Description Chris Kuperstein 2019-05-04 01:51:49 UTC
Created attachment 1562864 [details]
tarball of /var/logs/ovirt-hosted-engine-setup

Description of problem: During deployment of the hosted engine, gathering the local VM IP does not succeed and installation fails.


Version-Release number of selected component (if applicable): 4.2


How reproducible: 


Steps to Reproduce:
1. Install RHEL 7.6 Minimal
2. Configure 2 10 Gigabit interfaces in a single LACP Team (team0)
3. Configure 1 VLAN interface on single team (team0)
4. run hosted-engine --deploy OR:
5. firewall-cmd --permanent --add-port=9090/tcp
6. install cockpit and run hosted engine installer

Actual results:
during deployment, the Ansible playbook fails to retrieve the local VM IP from the HostedEngineLocal instance, and the installer fails. The local VM instance is not properly terminated or cleaned up during the installer cleanup, and the network interface on the local VM does not bind an IP.


Expected results:
Installer to complete deploying local engine VM and proceed to the storage domain configuration phase for VM migration.


Additional info:

Dell R720 Asset Tag# J71P5X1
128GB RAM
Intel X520-DA2 10Gbit NIC
Internal Storage: 32GB Sandisk Cruzer Fit (OS)
4x Samsung EVO 860 512GB SSD (LVM RAID10 + XFS)
2x Seagate Barracuda 5TB HDD (LVM RAID1 + XFS)
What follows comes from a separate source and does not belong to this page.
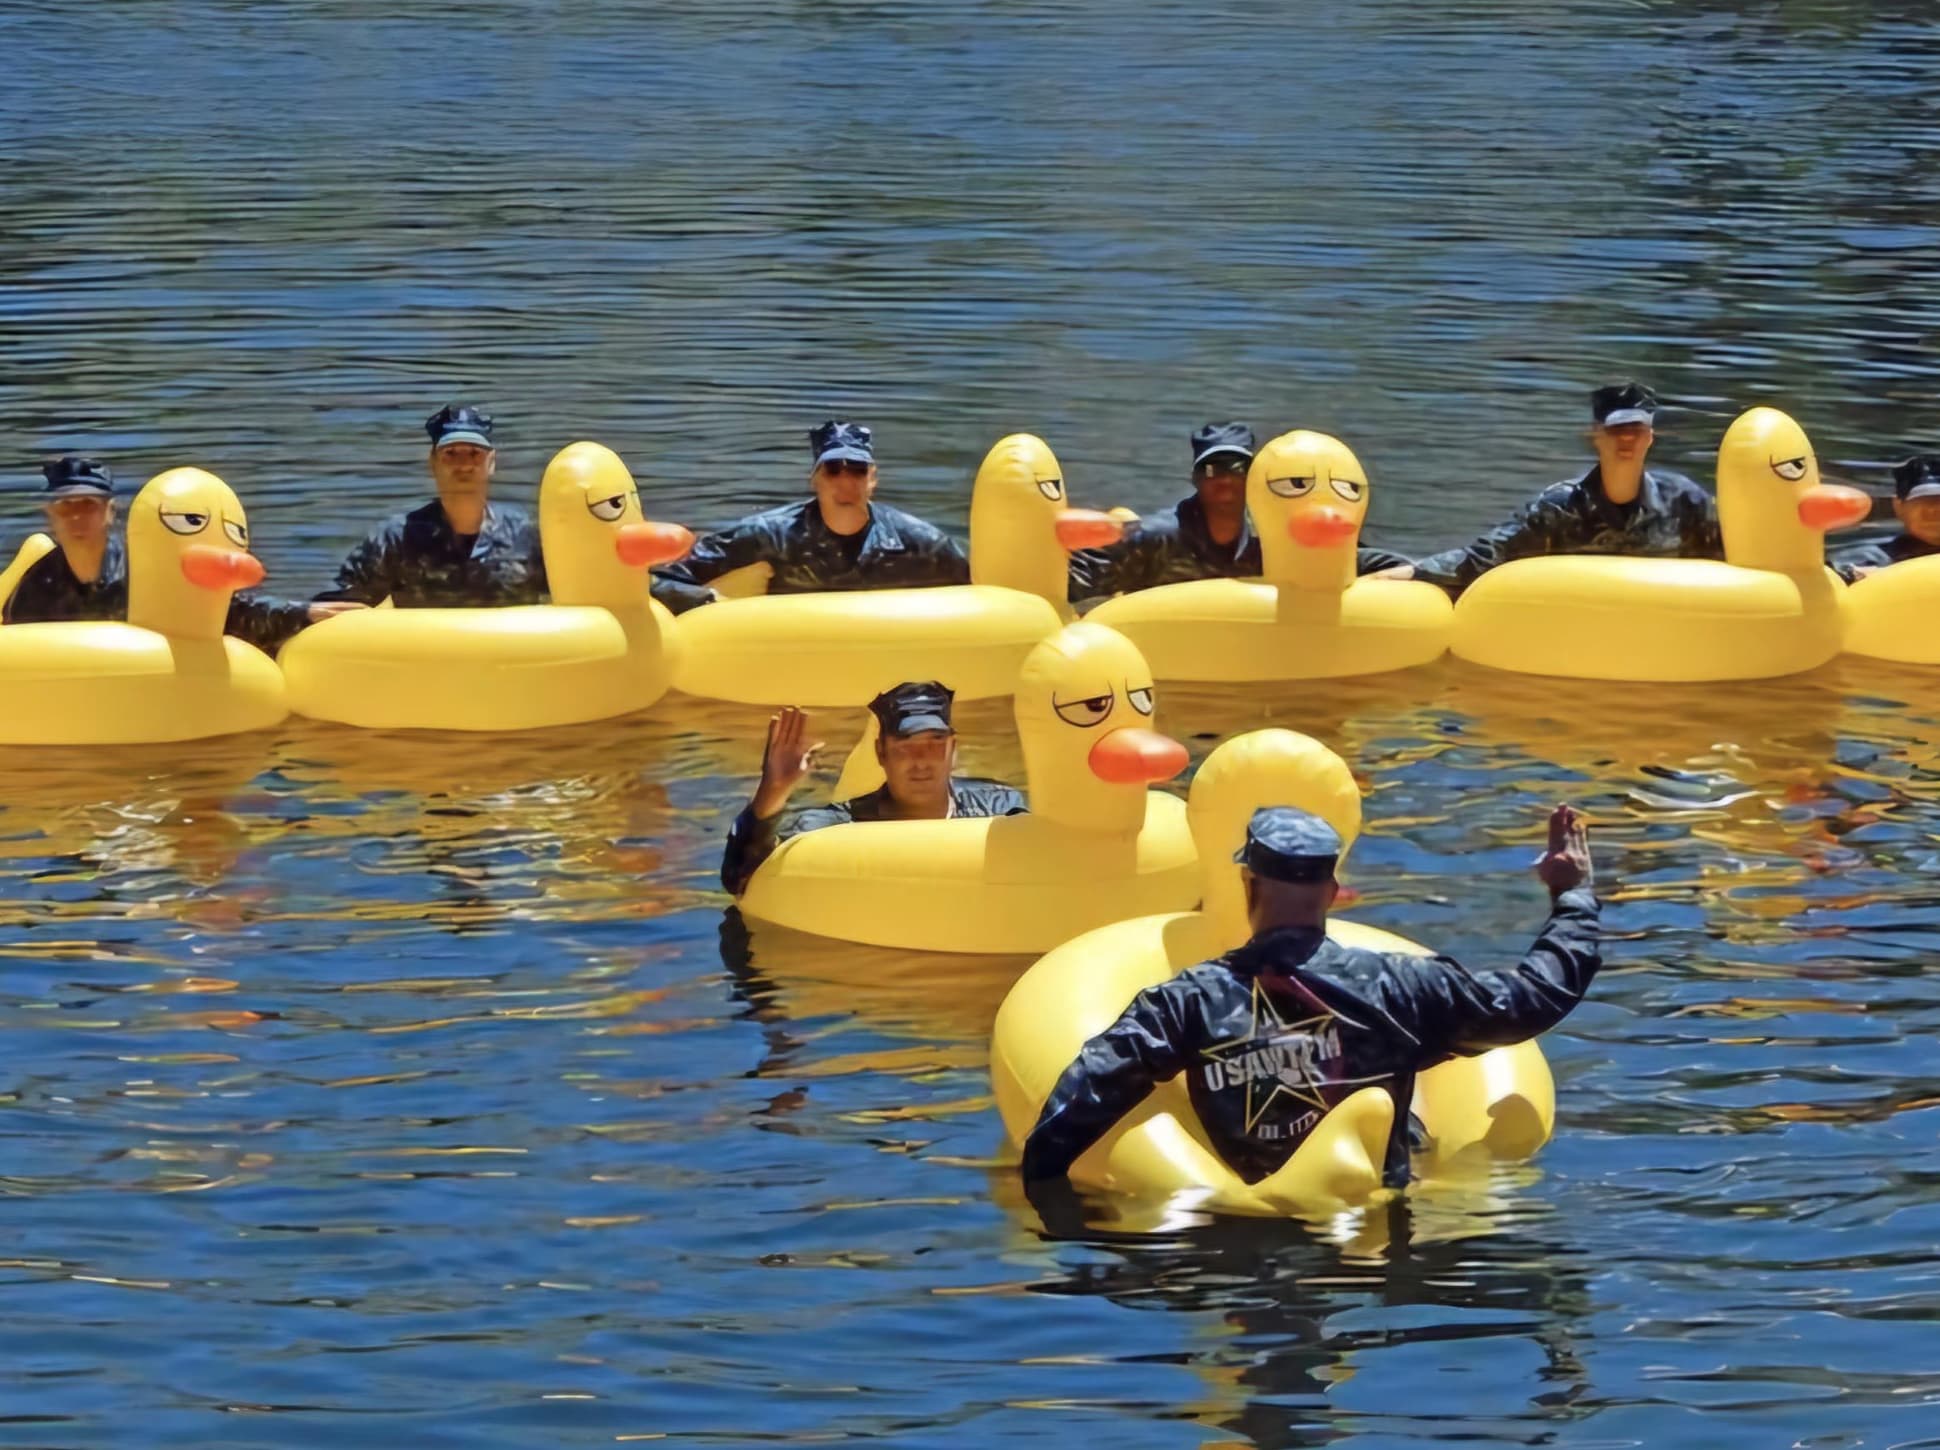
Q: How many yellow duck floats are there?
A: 8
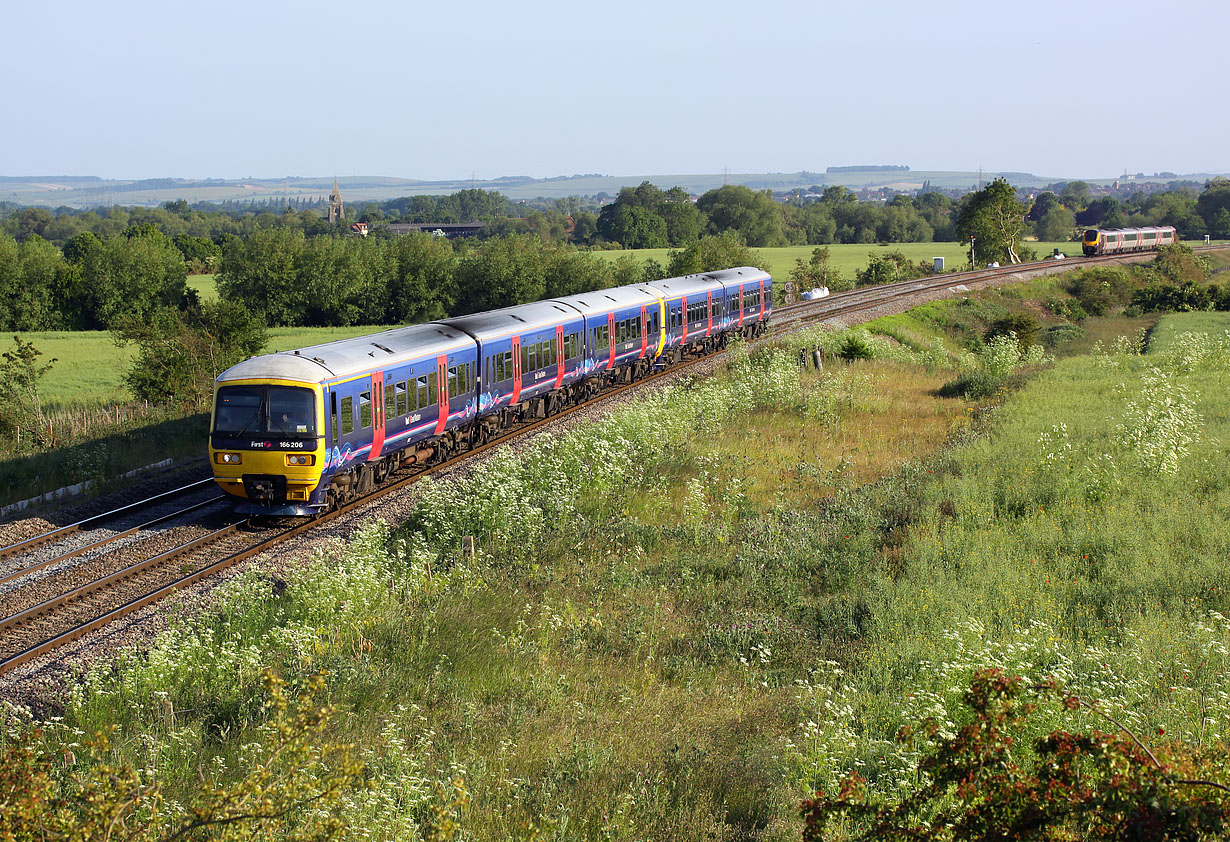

Comment 1 Chris Kuperstein 2019-05-04 01:52:36 UTC
Created attachment 1562865 [details]
output from cockpit

Comment 2 Chris Kuperstein 2019-05-04 01:53:48 UTC
Created attachment 1562866 [details]
virsh output (post-attempt)

this is the state of virsh during and after the attempt.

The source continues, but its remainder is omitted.